Introduction to Integrity Verification Method
To verify data integrity, a block of data called checksum (also known as digest, fingerprint, hash value, or hash code) is usually used. The checksum is fixed-length check data generated by the corresponding integrity verification algorithm. The checksum essentially represents the uniqueness of the data block, just like a person's fingerprint or ID number can uniquely represent this person. The integrity check algorithm is shown in Figure 13.3.
The integrity verification algorithm has the following properties:
Collision resistance
Collision resistance means that within the data length specified by the algorithm, it is not feasible (or very difficult) to find two different data segments x and y that result in the same checksum. A collision happens when the size of data increases, some data is lost or damaged, but the correct checksum can be calculated.
Raw data cannot be derived
In the case where the checksum is known, it is hard to figure out from the checksum what the raw data is.

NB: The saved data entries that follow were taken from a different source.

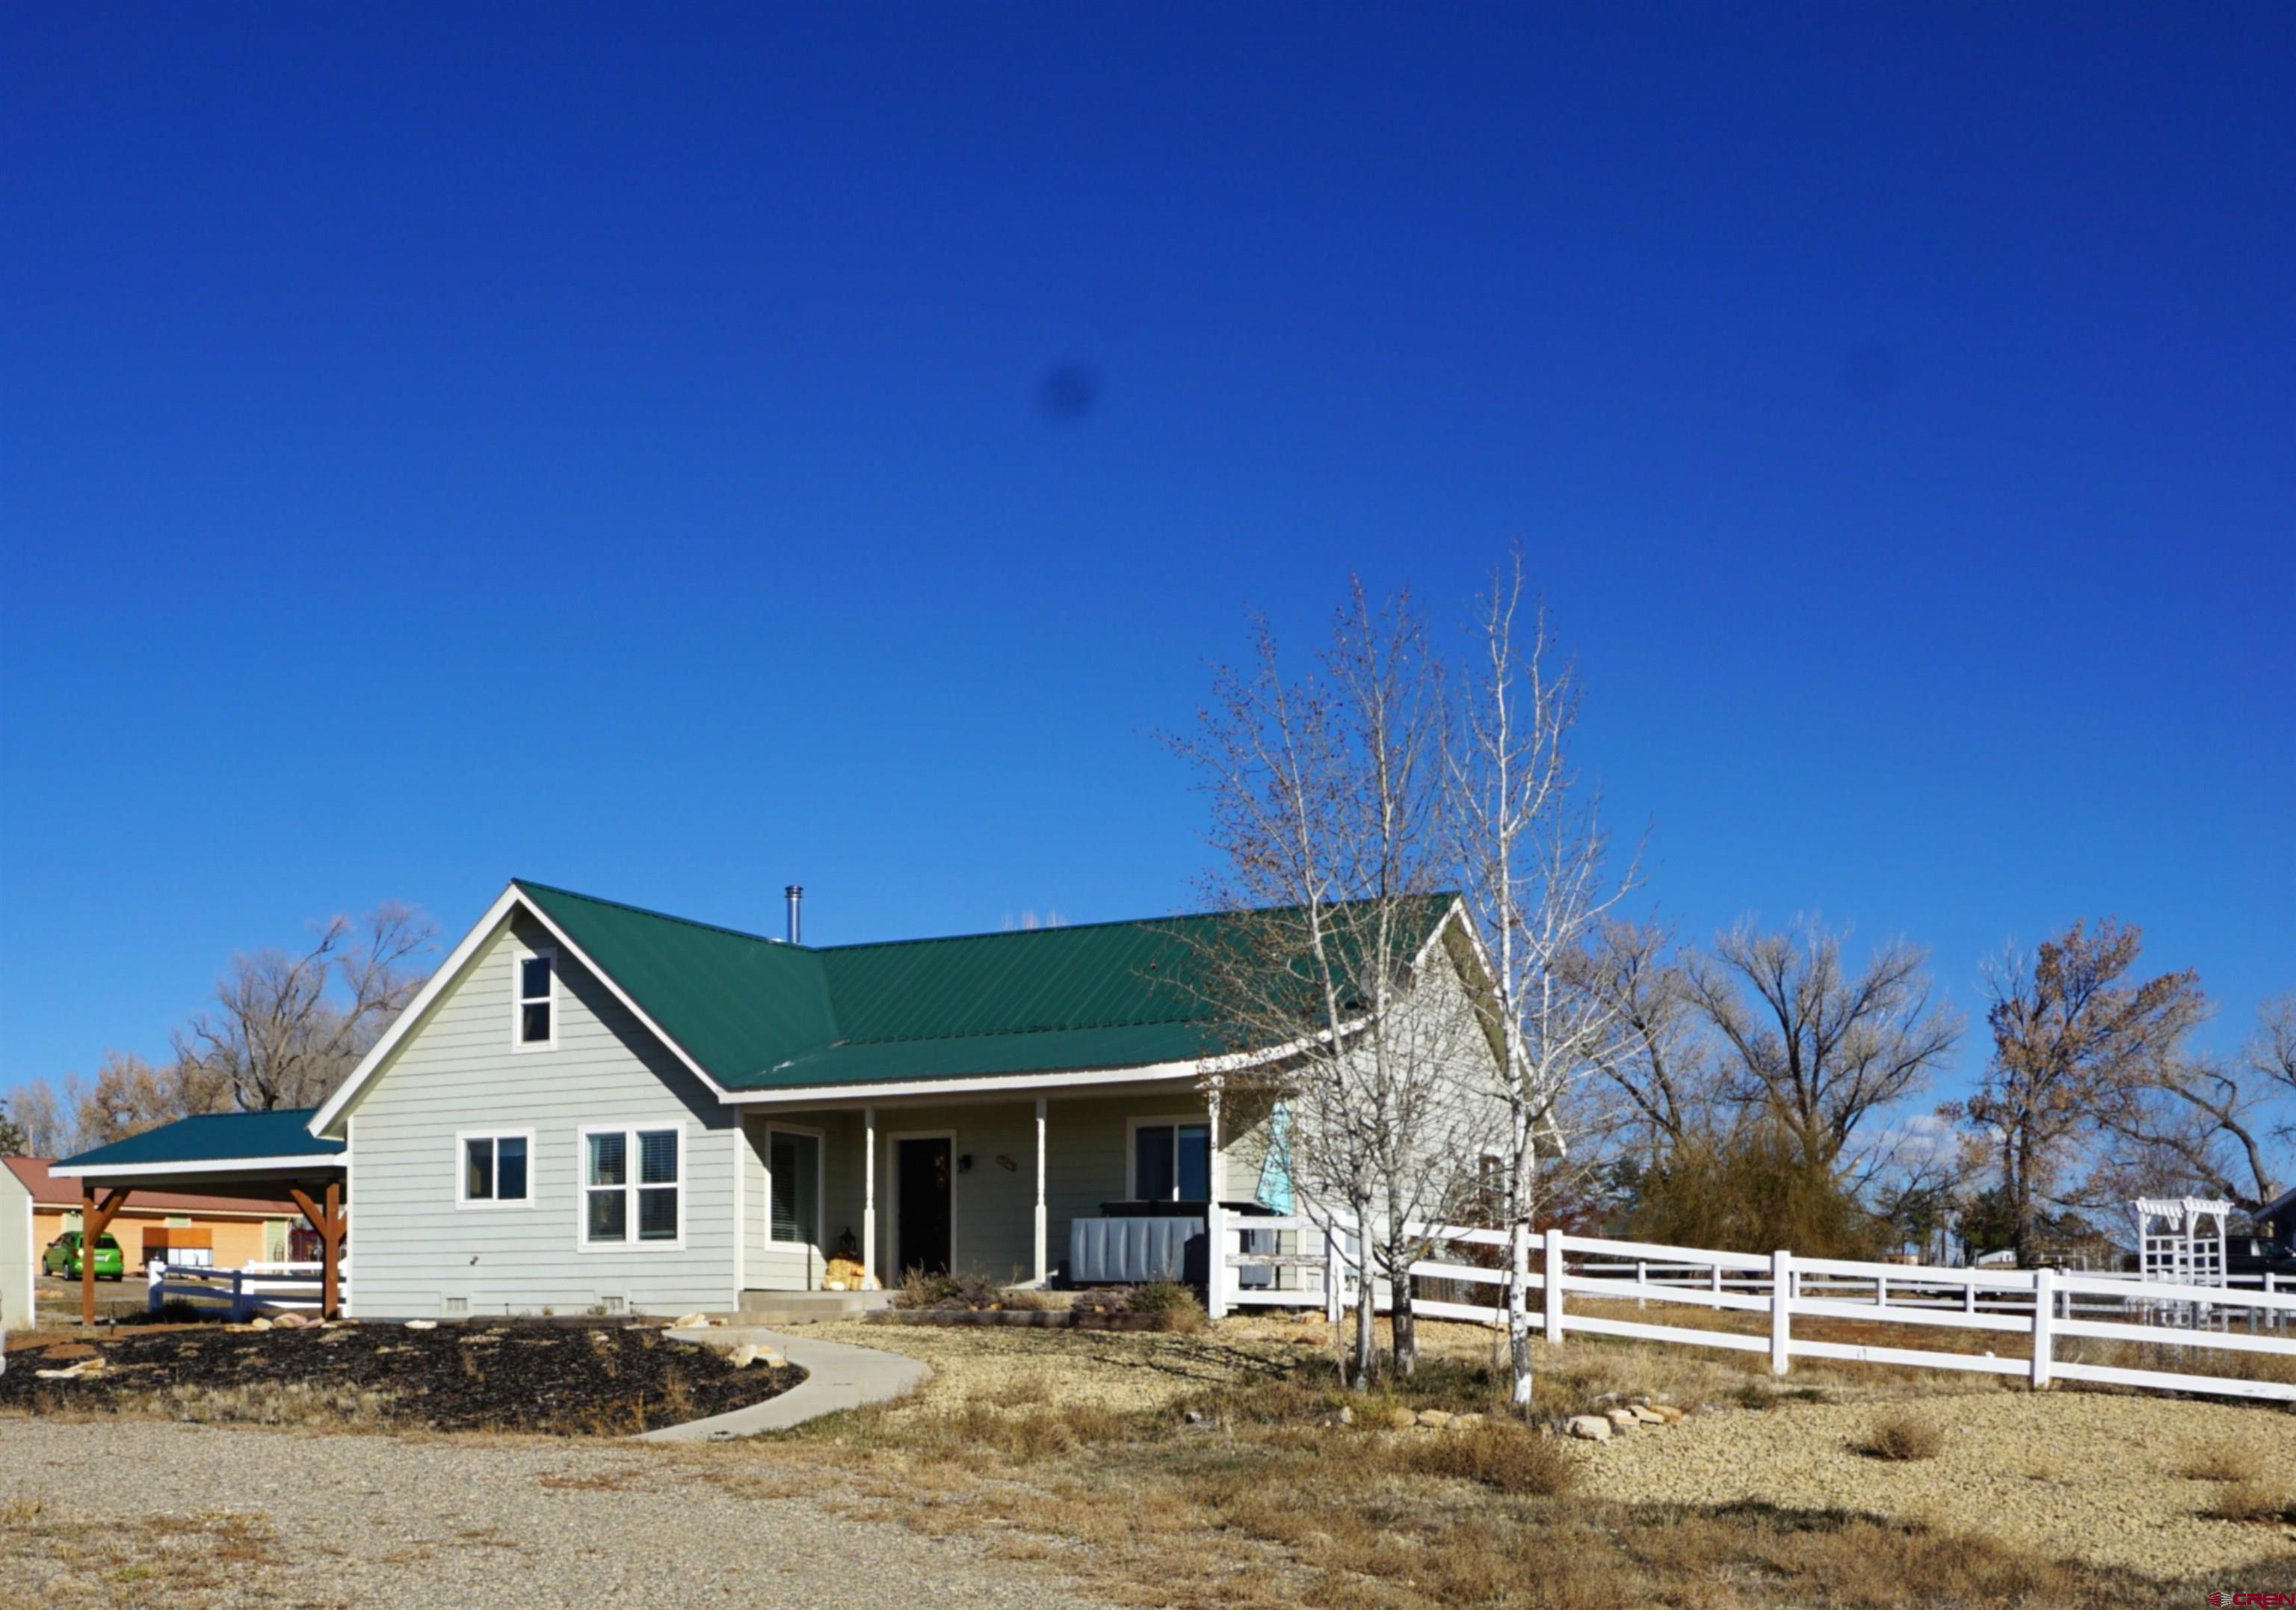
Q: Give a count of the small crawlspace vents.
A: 2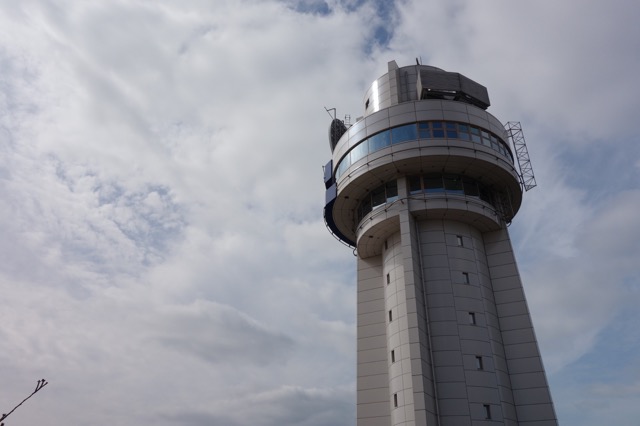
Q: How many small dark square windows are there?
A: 10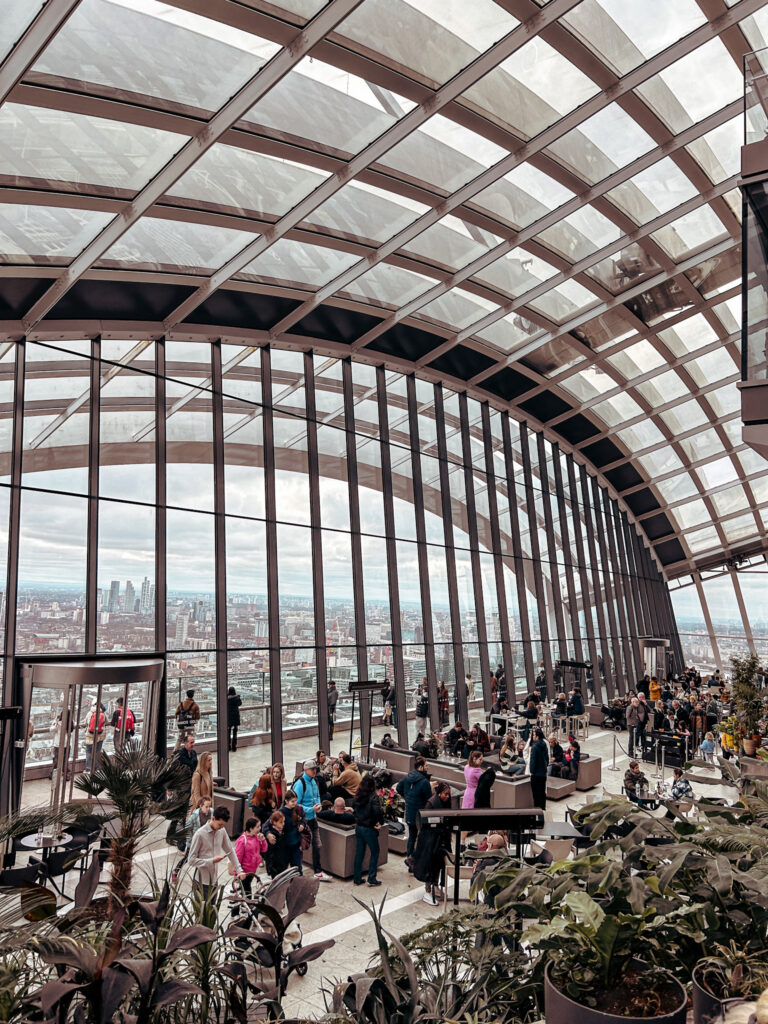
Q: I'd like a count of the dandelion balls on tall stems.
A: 0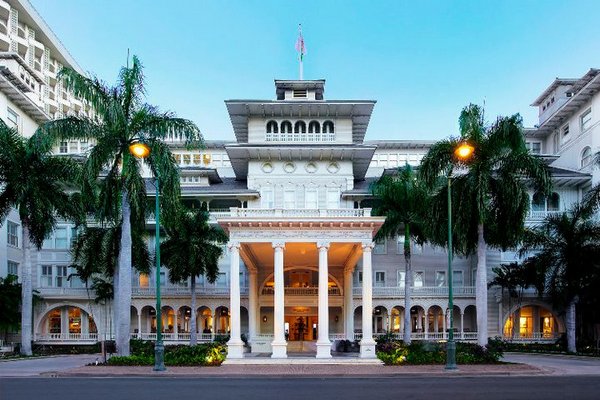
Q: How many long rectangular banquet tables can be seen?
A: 0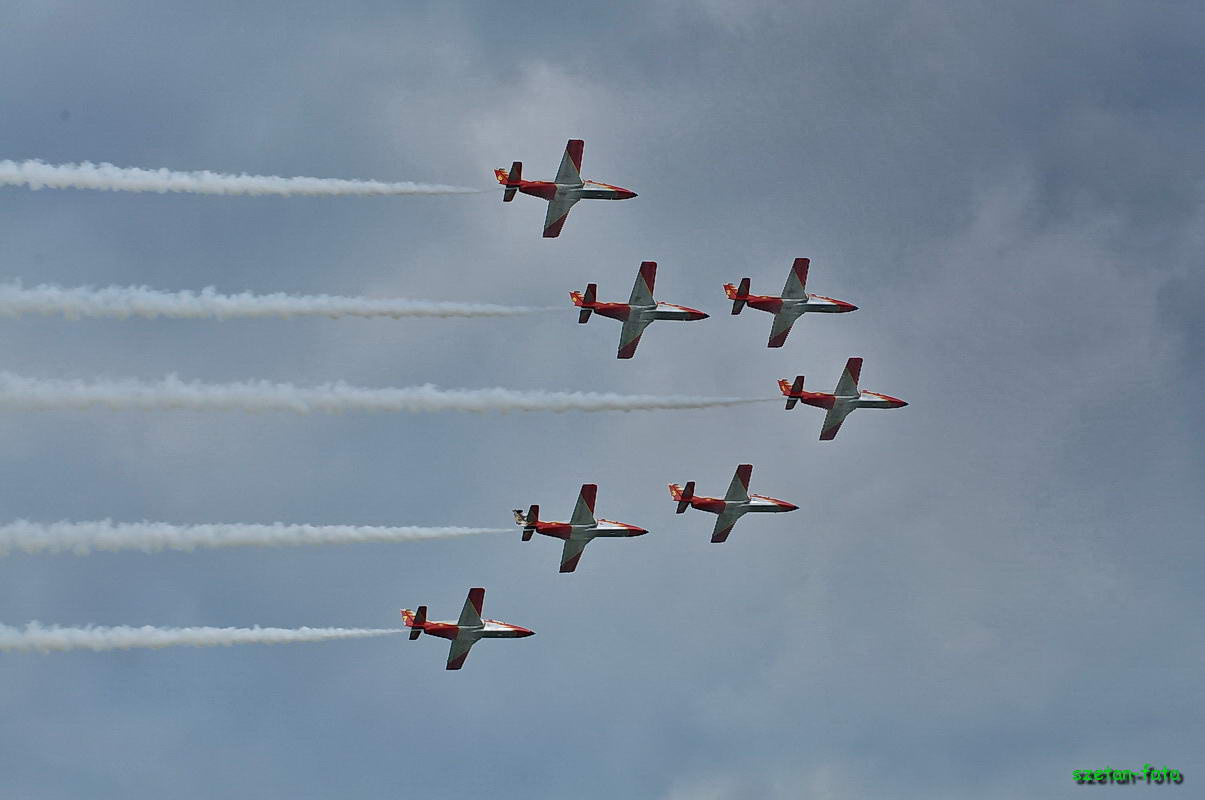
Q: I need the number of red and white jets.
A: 7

A collision occurs when different pieces of data are input into the
algorithm, resulting in the same checksum. Common integrity verification
algorithms include CRC, MD5, SHA1, and SHA256. These algorithms generate
checksums of varying lengths, which affects the likelihood of a
collision. For example, the CRC32 checksum has a length of 32 bytes and
can theoretically guarantee that data within 512 MB will not collide.
However, the probability of data collision increases beyond this range.
A common way to perform data integrity verification is to append a checksum to the data to be verified. Figure 13.4 illustrates the basic principle of integrity verification, where a checksum is appended to the end of the data block. Upon receiving the data block, or prior to using the data, the receiver recalculates the checksum. If the calculated checksum matches the appended checksum, the data is deemed to be integral, otherwise the data is deemed to have been tampered with or to contain code errors.